Leave town centres alone - picture by Doc Searles

A fun little point concerning how we consumers benefit from that capitalist lust for the profits to be made by exploiting us. As long as there are multiple capitalists competing to expropriate that is. Tesco has found that the discount retailers are running off with the business. Lidl and Aldi are providing what ever more UK shoppers desire – that’s good, we’re getting more of what we desire. As with the rise of the supermarket in the first place as it replaced the local shops on the High Street. So, Tesco has to compete:

Tesco will unveil its new discount chain Jack’s next week as the UK’s biggest supermarket throws down the gauntlet to the German discounters Aldi and Lidl.

Sure, some of us desire and enjoy that rather more upmarket experience. The butcher’s counter, arrays of cooked meats laid out for us and so on. And some would prefer to save the pennies and just grab the packaged box of whatever. Chacun a son gout and why not?

Which is the interesting point. Why didn’t Tesco do this before? Why weren’t they chasing that bargain basement sector of the market already?

Tesco previously tried the discount route in the 1980s with Victor Value , but the move was abandoned after four years because the management team at the time feared it might undermine the main brand.

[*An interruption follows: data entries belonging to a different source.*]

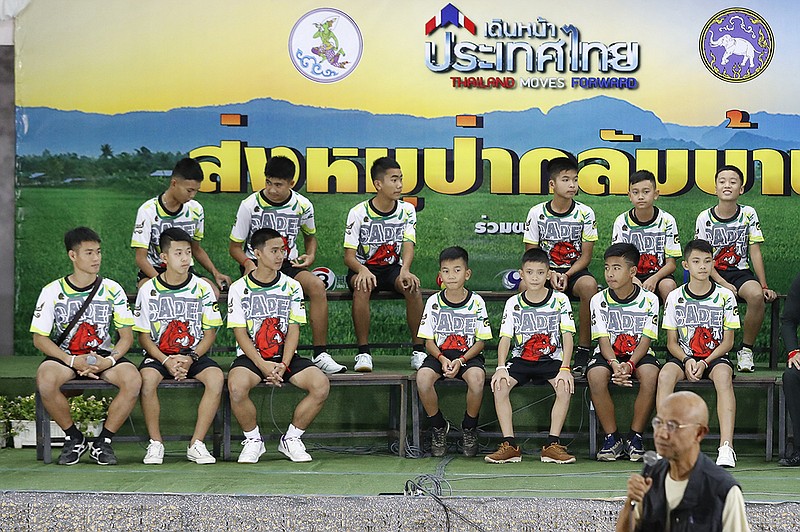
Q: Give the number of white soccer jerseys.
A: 13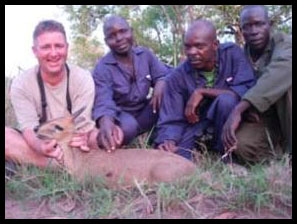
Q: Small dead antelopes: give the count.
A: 1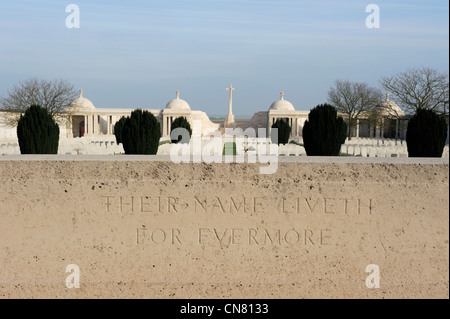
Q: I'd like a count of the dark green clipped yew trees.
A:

Why piss in the soup by cannibalising your own higher margin sales? Which is where that necessity of competition comes in. If Lidl and Aldi are already taking that business then you’ve no concern about losing the business from your own stores, have you? So, it then makes sense to be competing against them and not yourself.

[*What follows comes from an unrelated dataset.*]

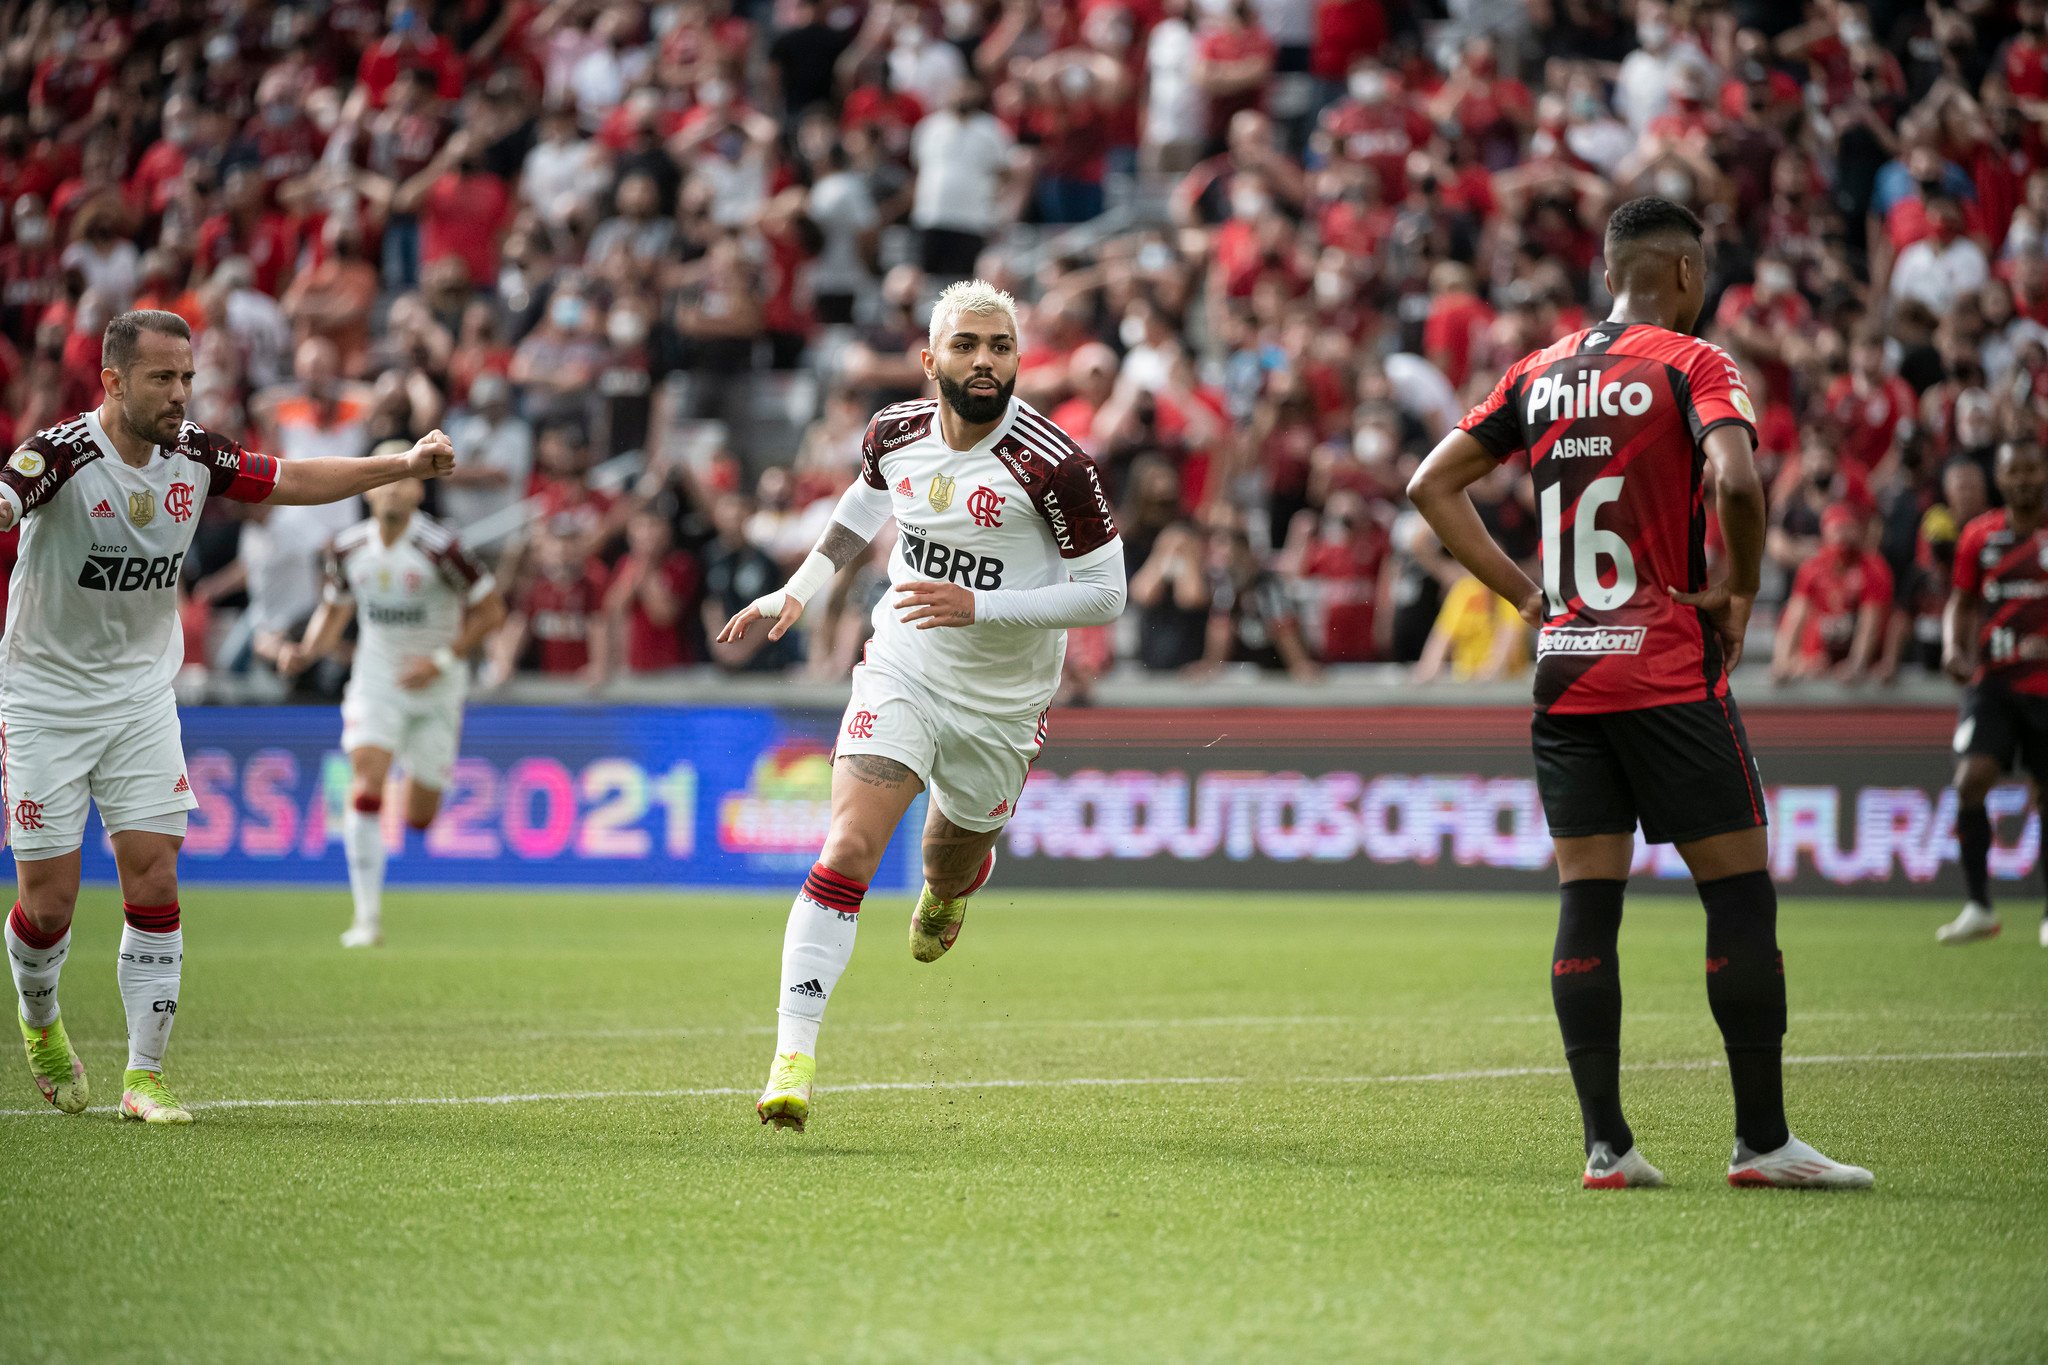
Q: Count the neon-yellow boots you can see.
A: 4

There’s an estimate out there that Walmart saves US consumers $220 billion a year. No, not in those famously low everyday prices. But in the fact that everyone else has to temper their prices and margins given the existence of Walmart. Which is exactly what Aldi and Lidl are doing to Tesco here. It’s not just that people who shop with the Germans save money, it’s that we all do because some do. Which is indeed how we all benefit from multiples of those rapacious capitalists aiming to profit from us.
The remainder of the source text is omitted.